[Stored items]

========

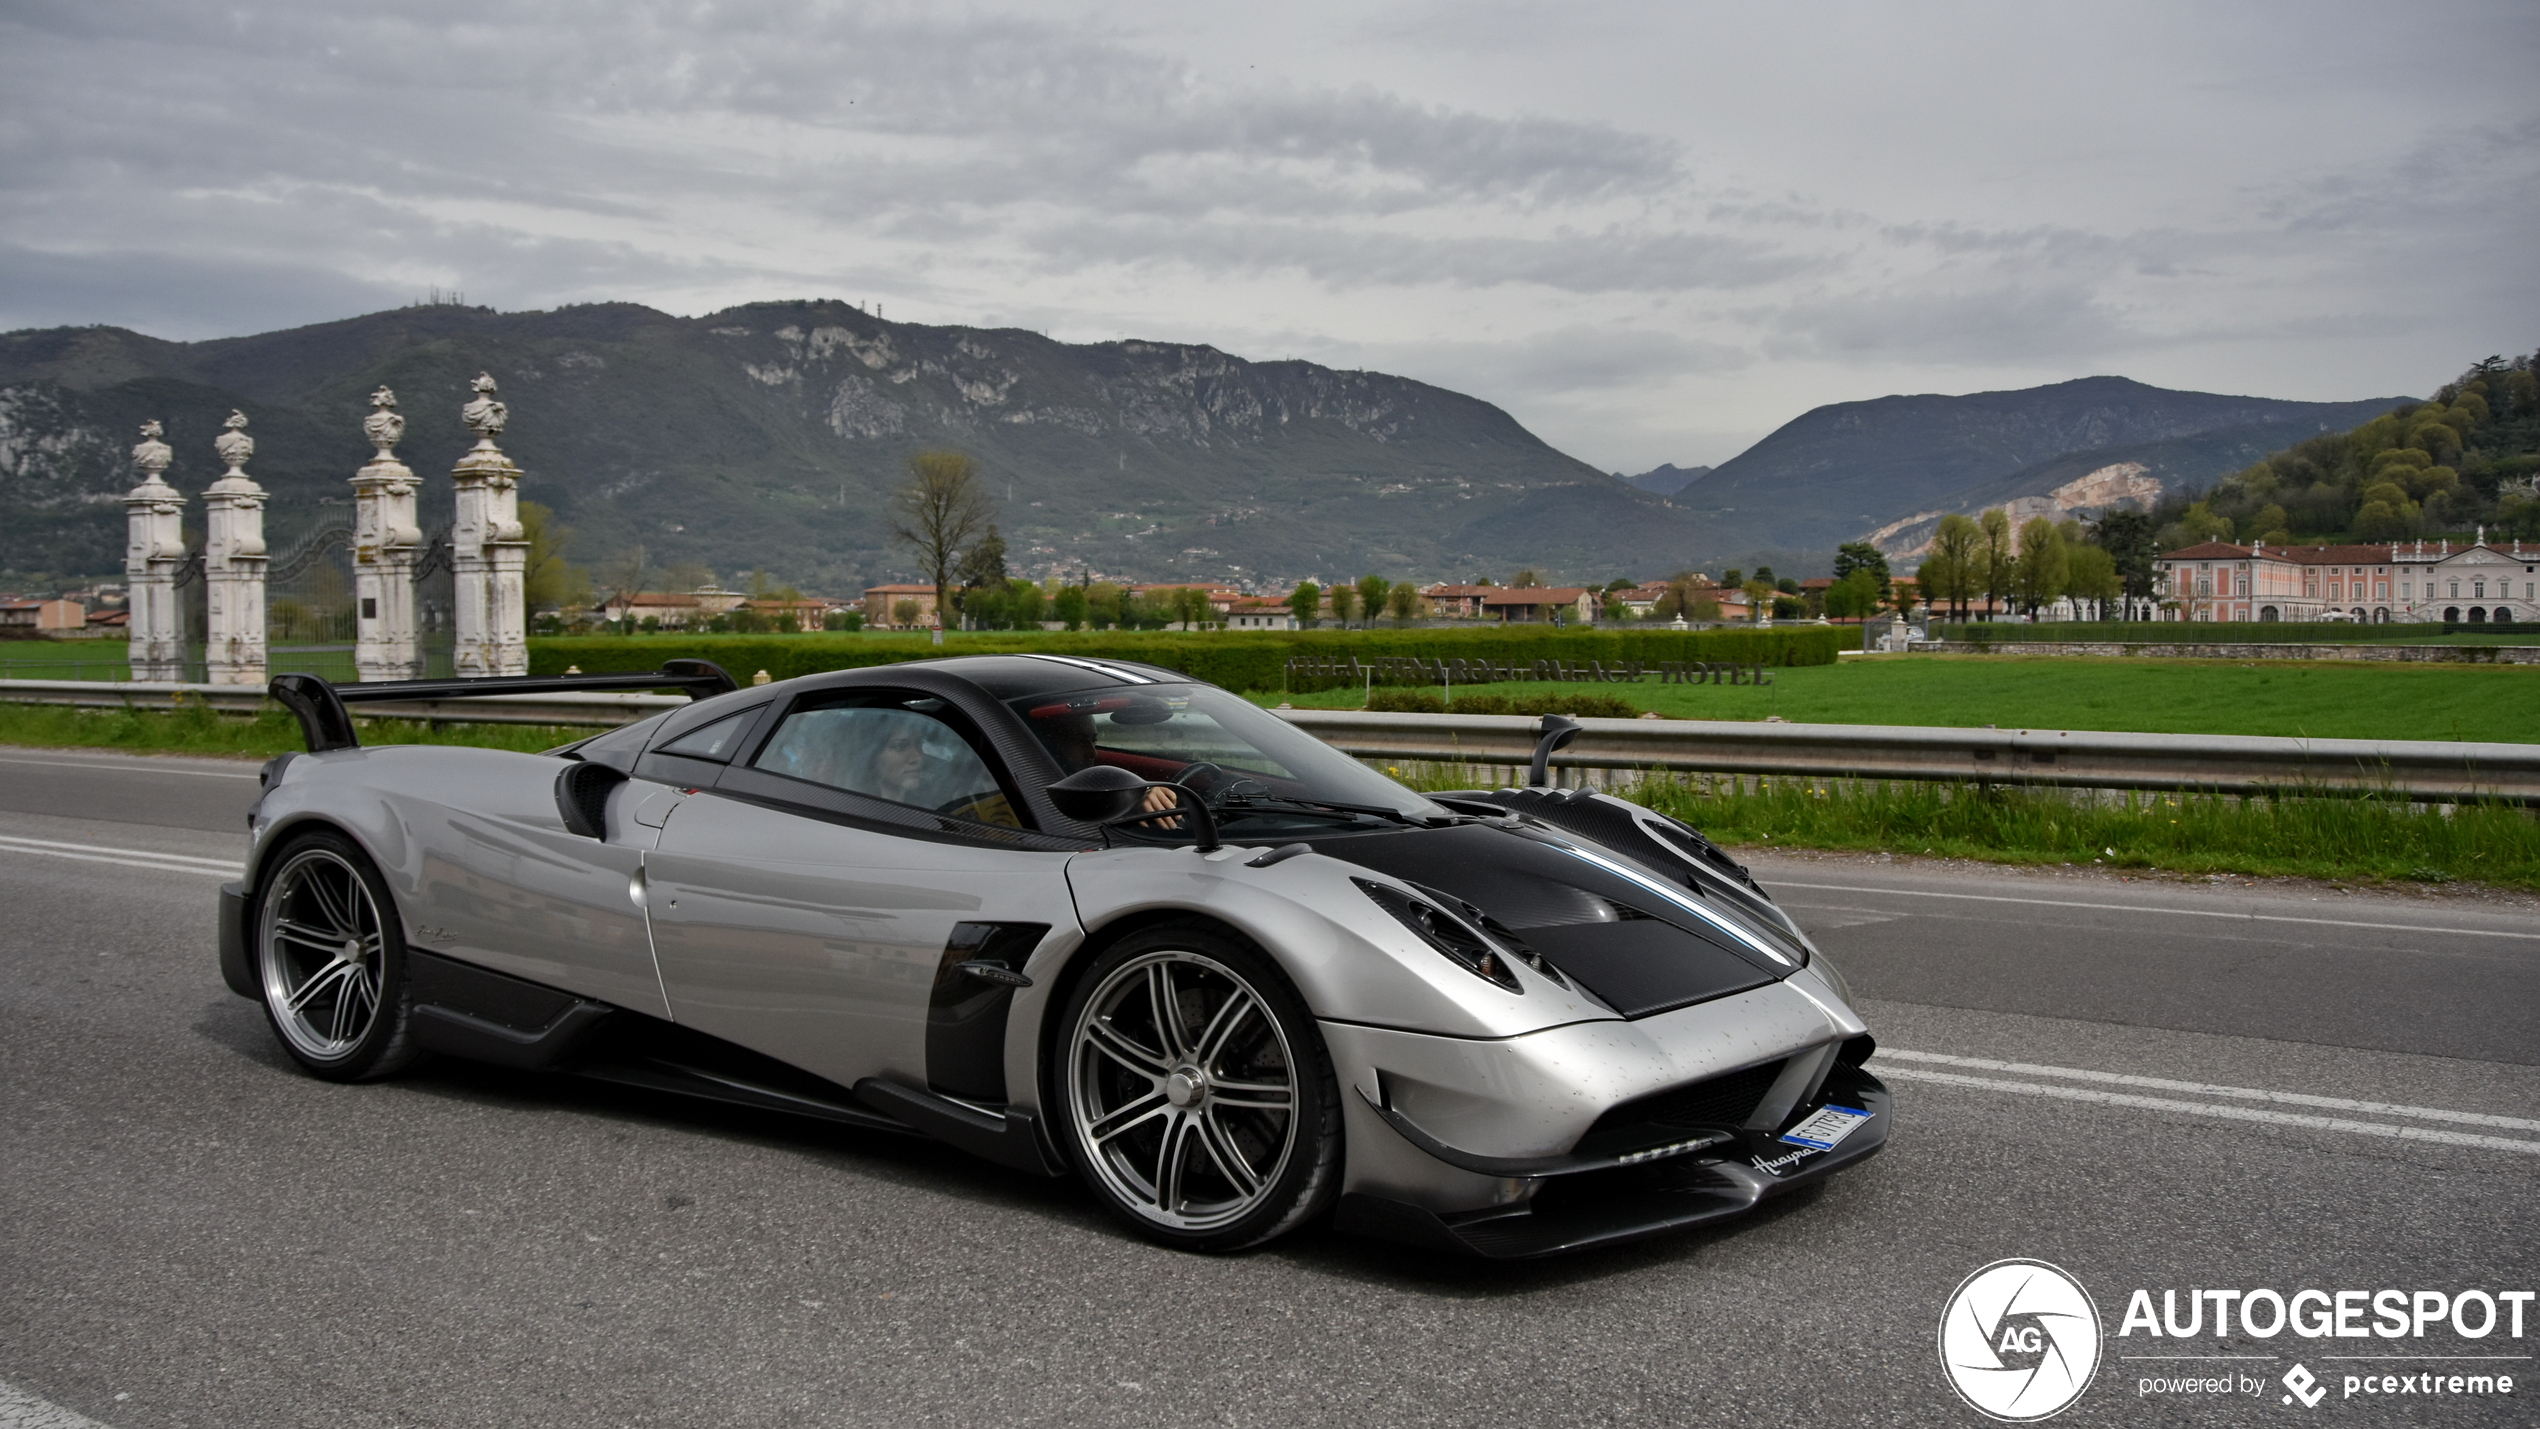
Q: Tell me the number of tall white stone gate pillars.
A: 4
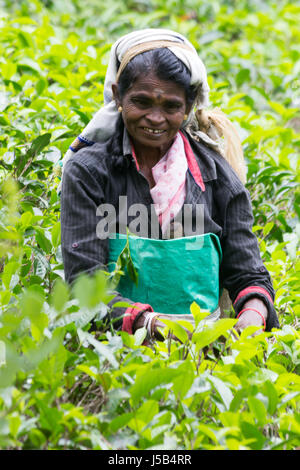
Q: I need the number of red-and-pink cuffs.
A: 2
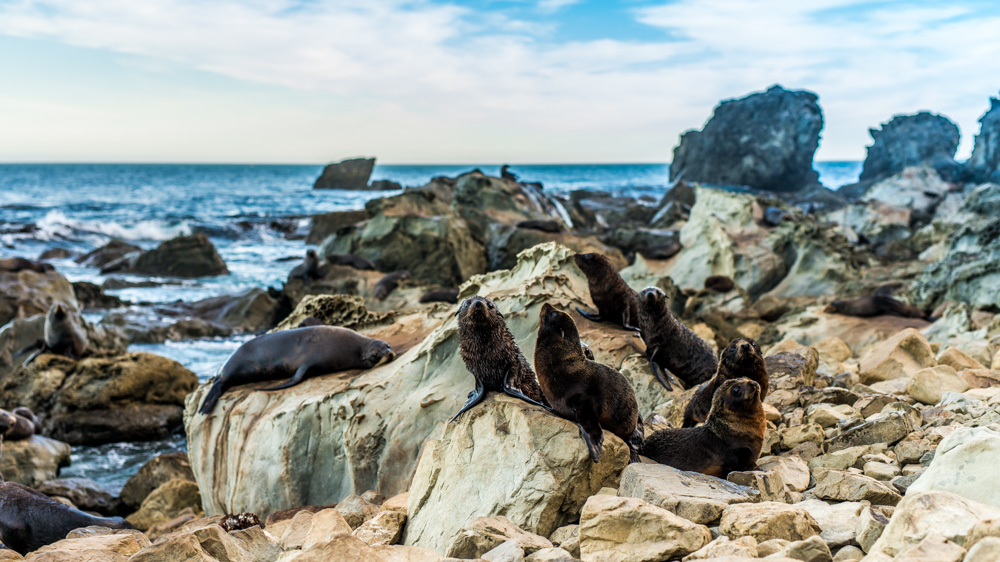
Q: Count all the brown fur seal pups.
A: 6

========

EXERCISE REQUIREMENTS: From the records, copy every line that has the string "number" in it.

WORKED SOLUTION:
Q: Tell me the number of tall white stone gate pillars.
Q: I need the number of red-and-pink cuffs.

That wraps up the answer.